Deshalb fordern wir Sie, Herr Minister, erneut auf: Stoppen Sie die Abschiebung derer, die nach Inkrafttreten der Altfallregelung ohnehin unter diese fallen würden. Darum bitten wir Sie herzlich. Wir stimmen dem Antrag Drucksache 14/506 zu.
Herr Präsident, liebe Kolleginnen und Kollegen! Zur Frage, wie weit Baden-Württemberg bei der Zuwanderungsbegrenzung und -steuerung Schrittmacher in Deutschland in ausländerrechtlichen Fragen und Asylfragen ist, hat Ute Vogt sehr eindrucksvoll das kontrastiert, was Sie, Herr Minister, ausgeführt haben.
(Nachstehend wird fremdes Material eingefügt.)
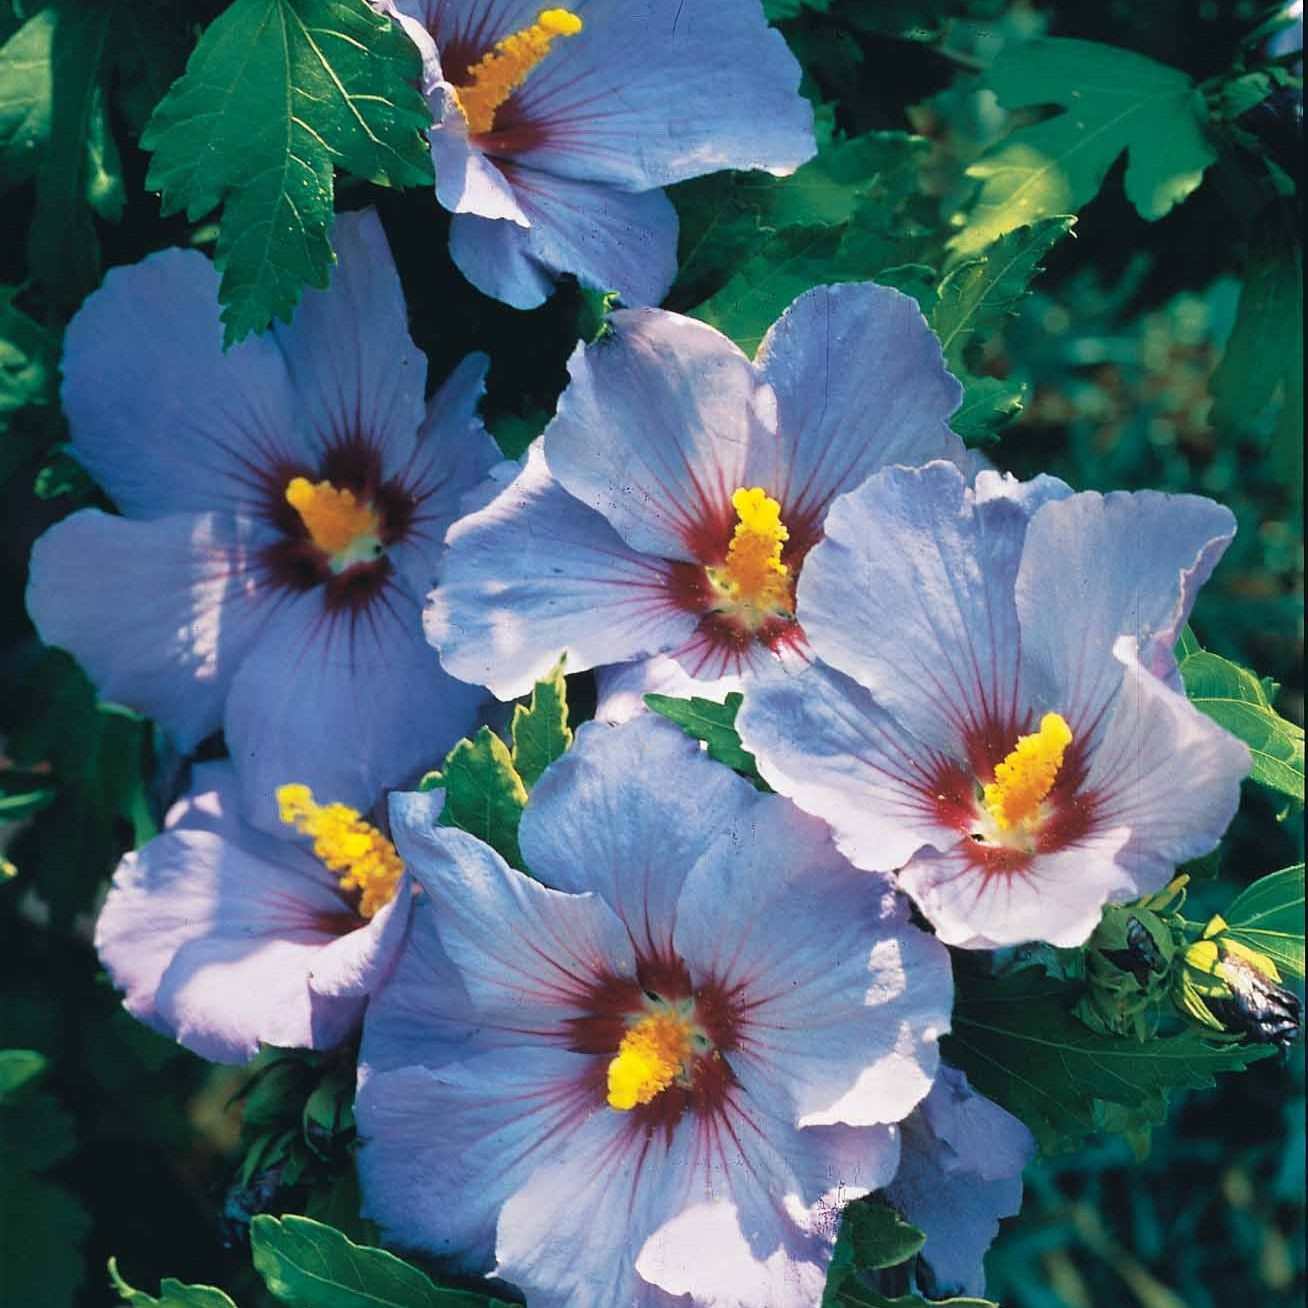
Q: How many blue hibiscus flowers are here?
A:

Ich wende mich nun der Frage zu, inwieweit unser schönes Bundesland Schrittmacher in Fragen der Integration und da vor allem im Bereich der Förderung der Sprachkompetenz ist. Denn wir sind uns ja darüber einig, dass das Zuwanderungsgesetz erstmals der Sprachkompetenz die zentrale Schlüsselfunktion zuweist, und das ist gut so. 600 Stunden verpflichtender Sprachkurs, 30 Stunden Orientierungskurs, nach fünf Jahren eine Prüfung, die über den weiteren Aufenthalt entscheidet – das ist auf der einen Seite ein Angebot des Staates, das vorwiegend vom Bund bezahlt wird.
Auf der anderen Seite besteht die Verpflichtung derjenigen, die aus Drittstaaten künftig zu uns kommen. Denn es geht bei diesem Zuwanderungsgesetz nicht um diejenigen, die bereits bei uns sind, nicht um diejenigen, die aus EU-Staaten kommen. Für diese Gruppen trägt das Land die politische Verantwortung, und zwar genau für die Gruppen, die häufig mit fehlenden Sprachkenntnissen, fehlenden Schulabschlüssen, einer hohen Schulabbruchquote, einer hohen Jugendarbeitslosigkeit und manchmal mangelndem Bildungsbewusstsein der Eltern identifiziert werden. Die Frage ist: Was haben Sie für diese Gruppen getan? Haben Sie den politischen Gestaltungsspielraum tatsächlich genutzt?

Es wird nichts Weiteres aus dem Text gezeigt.